Hexbyte Glen Cove Discovered: How ladybugs stick to surfaces without losing legs at takeoff

Hexbyte Glen Cove

Figure 1. Ladybird beetle on a glass surface. Its white tarsal setae can be seen in contact with the surface. Credit: National Institute for Materials Science

NIMS, the University of Tokyo and the University of Kiel have jointly ascertained the tarsal adhesion mechanisms employed by ladybird beetles, which had been debated for decades.

Strong adhesives are commonly used to firmly bond materials together. Their use hinders recycling—one of our efforts to build a sustainable society—by making it more difficult to disassemble and sort waste products. Efforts are therefore underway to develop new, environmentally friendly adhesive technologies that have high bonding strength but are also easier to detach.
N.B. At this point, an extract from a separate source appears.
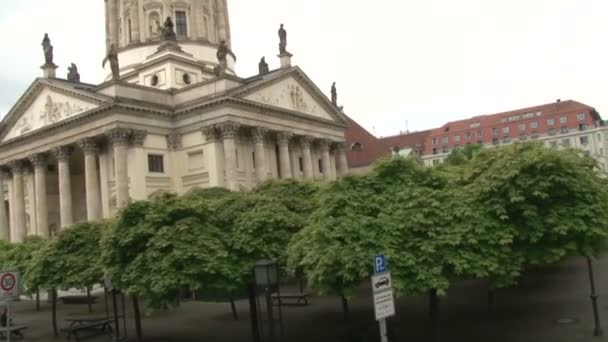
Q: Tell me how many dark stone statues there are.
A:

Some scientists in biomimetics have been studying the ability of reptiles and insects to easily walk on ceilings and walls by quickly and repeatedly attaching and detaching their tarsi to and from these surfaces. This research team has been researching and developing new adhesive technologies using the efficient tarsal functions of ladybird beetles as a model. This beetle is capable of walking on glassy, smooth surfaces without slipping despite the fact that the portion of its tarsi which comes into contact with the surface is covered with rigid setae. This portion of the tarsi also secretes fluid. Based on these observations, two potential tarsal adhesion mechanisms had been proposed: a mechanism involving intermolecular forces of attraction between tarsal setae and the walking surface and another mechanism involving the of the secreted tarsal fluid. The debate over which was correct remained unresolved for 40 years.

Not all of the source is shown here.